▶ _What needs to be done_:
From the entries below, extract every line that includes the word "golden".

Top of Source data

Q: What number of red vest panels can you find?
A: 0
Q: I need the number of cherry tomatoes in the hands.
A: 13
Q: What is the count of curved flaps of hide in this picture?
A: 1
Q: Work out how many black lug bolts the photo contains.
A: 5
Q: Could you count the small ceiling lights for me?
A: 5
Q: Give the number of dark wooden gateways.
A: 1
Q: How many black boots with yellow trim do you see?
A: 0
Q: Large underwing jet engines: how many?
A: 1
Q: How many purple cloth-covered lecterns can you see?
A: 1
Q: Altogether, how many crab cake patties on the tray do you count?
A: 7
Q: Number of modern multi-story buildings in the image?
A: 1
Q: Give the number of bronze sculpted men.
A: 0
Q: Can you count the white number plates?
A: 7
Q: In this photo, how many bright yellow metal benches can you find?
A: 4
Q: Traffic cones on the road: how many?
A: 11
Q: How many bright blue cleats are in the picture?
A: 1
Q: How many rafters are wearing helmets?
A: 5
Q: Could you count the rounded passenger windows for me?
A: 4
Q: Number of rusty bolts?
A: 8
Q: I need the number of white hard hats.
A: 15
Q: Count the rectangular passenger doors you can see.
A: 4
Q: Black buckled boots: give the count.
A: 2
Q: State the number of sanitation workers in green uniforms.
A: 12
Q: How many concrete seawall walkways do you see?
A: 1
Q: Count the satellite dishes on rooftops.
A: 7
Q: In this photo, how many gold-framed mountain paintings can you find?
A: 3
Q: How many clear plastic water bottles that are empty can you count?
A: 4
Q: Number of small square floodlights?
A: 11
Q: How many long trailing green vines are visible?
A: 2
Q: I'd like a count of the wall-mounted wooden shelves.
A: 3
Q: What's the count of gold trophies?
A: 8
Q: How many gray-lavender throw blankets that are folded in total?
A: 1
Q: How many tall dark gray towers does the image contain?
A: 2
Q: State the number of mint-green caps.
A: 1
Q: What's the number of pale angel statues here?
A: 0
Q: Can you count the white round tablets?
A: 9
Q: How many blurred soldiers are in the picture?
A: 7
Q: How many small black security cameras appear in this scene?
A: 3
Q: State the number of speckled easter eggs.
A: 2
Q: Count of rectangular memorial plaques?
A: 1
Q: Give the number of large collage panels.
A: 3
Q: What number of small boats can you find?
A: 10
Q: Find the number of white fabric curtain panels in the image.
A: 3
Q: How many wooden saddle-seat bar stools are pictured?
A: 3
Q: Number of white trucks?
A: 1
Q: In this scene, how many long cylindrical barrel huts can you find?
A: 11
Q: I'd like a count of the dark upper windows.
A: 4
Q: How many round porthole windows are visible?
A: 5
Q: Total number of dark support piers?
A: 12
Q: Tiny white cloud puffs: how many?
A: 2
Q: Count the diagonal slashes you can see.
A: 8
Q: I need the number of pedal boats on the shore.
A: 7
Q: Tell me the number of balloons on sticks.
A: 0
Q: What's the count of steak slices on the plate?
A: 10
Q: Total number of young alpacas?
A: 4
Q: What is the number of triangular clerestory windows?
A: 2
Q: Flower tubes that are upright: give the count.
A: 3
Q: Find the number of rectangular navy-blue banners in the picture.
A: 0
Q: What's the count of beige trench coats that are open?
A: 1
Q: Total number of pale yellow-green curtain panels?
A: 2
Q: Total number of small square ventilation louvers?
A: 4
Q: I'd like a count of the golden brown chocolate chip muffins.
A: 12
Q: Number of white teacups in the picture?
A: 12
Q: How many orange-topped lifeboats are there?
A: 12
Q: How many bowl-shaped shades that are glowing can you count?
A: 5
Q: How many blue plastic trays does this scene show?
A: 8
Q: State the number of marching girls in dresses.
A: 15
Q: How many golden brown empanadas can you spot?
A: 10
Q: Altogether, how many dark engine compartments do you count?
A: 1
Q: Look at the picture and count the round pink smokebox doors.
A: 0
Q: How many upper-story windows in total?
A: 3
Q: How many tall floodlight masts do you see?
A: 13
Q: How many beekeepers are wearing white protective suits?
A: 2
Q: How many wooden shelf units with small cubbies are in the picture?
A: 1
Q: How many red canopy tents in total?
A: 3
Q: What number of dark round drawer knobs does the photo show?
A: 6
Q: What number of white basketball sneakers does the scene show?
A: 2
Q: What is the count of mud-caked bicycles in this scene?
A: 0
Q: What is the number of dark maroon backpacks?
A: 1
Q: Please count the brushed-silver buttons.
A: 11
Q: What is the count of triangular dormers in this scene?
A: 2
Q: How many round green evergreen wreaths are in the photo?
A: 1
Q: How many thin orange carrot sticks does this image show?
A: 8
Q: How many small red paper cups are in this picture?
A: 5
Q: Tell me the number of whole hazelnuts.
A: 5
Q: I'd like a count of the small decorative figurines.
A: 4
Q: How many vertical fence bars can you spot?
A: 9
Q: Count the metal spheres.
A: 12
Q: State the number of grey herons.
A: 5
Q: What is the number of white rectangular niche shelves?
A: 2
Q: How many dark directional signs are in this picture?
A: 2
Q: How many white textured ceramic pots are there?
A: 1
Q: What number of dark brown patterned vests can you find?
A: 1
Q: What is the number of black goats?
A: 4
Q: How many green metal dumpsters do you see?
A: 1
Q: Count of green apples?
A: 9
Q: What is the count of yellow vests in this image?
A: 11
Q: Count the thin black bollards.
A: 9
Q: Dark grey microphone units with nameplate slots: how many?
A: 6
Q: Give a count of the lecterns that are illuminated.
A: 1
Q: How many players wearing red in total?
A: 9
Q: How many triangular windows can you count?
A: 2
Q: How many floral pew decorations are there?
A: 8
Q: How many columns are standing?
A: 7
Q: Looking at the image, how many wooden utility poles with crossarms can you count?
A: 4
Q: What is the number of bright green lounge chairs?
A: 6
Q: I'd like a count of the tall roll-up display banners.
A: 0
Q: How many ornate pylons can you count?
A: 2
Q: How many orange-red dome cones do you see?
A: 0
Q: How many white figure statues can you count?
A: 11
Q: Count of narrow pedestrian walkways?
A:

Bottom of Source data

▶ _Response for this exercise_:
Q: I'd like a count of the golden brown chocolate chip muffins.
Q: How many golden brown empanadas can you spot?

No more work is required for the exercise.